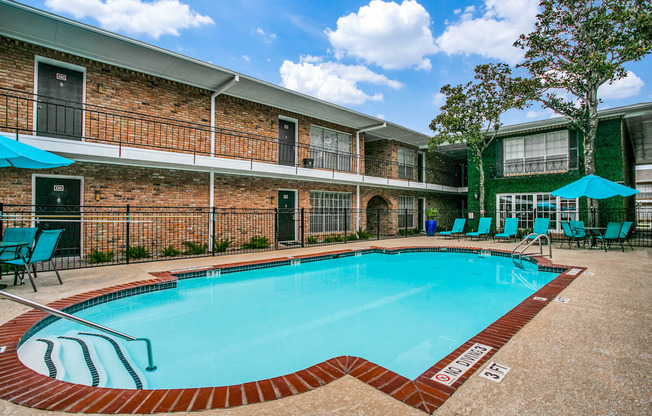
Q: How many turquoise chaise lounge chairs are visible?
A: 4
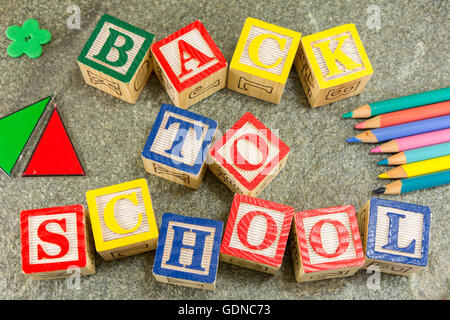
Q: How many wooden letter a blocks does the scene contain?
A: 1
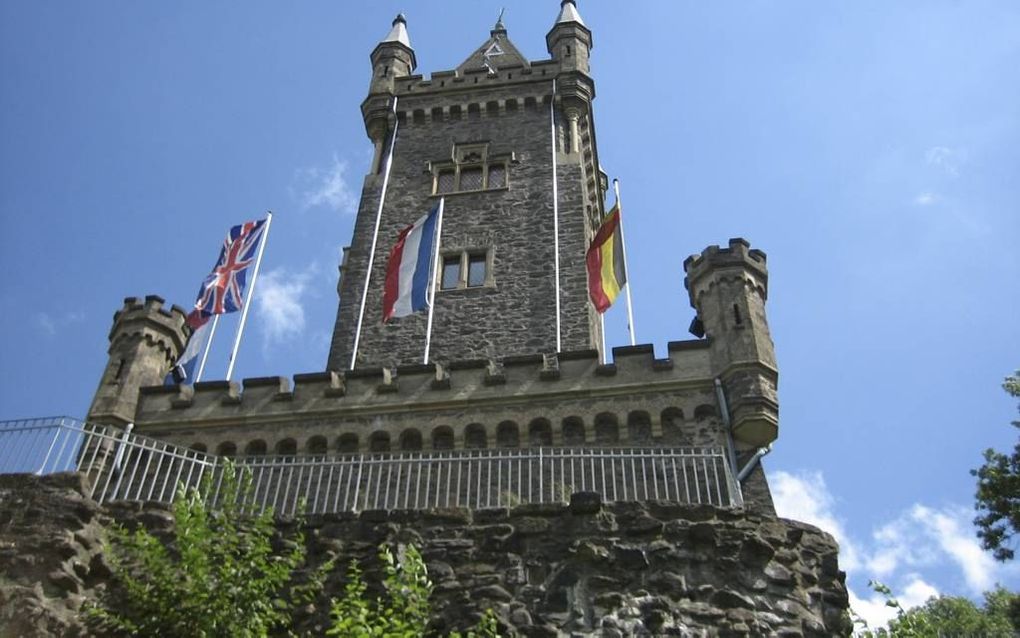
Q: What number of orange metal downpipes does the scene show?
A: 0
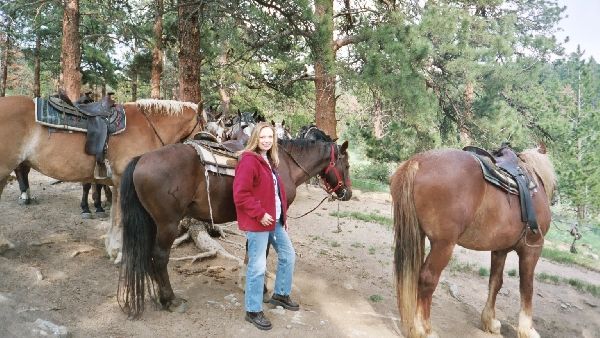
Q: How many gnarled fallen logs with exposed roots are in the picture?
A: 1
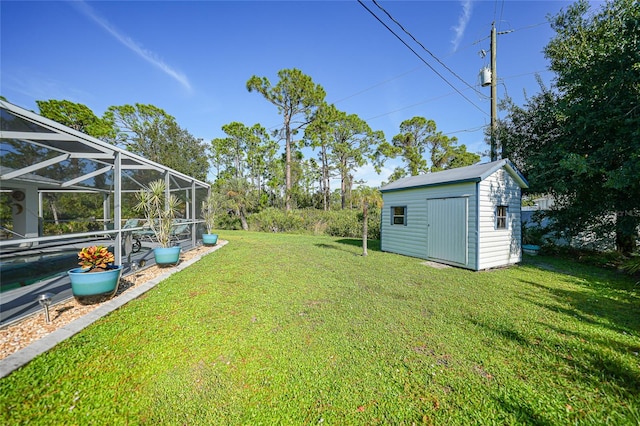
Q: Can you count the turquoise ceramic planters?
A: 3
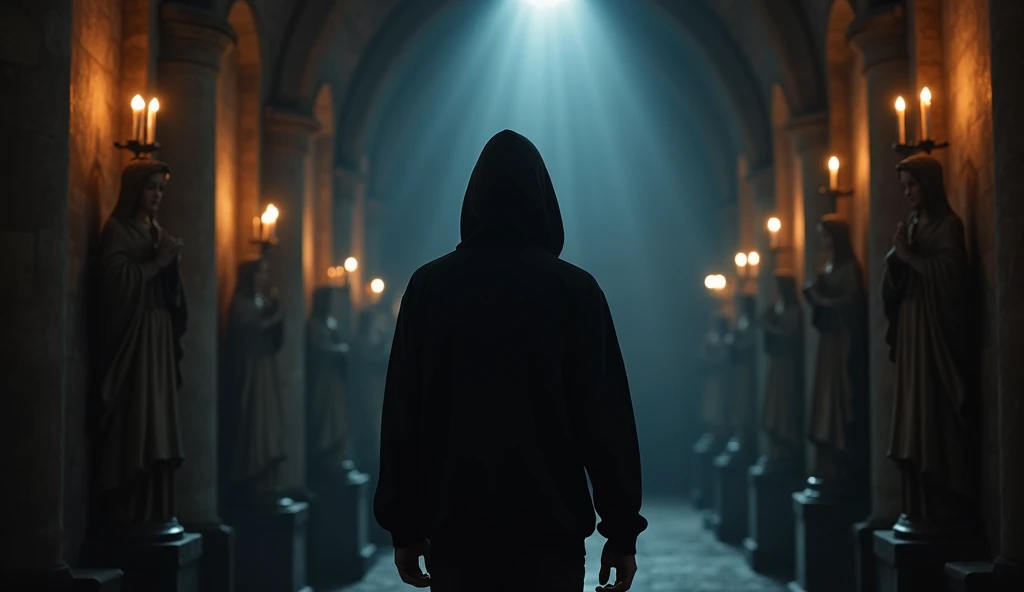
□ □ □ □ □
▶ _Task goal_
Set out every line from the material that contains the string "many".

▶ _Result for this exercise_
Q: How many turquoise chaise lounge chairs are visible?
Q: How many wooden letter a blocks does the scene contain?
Q: How many gnarled fallen logs with exposed roots are in the picture?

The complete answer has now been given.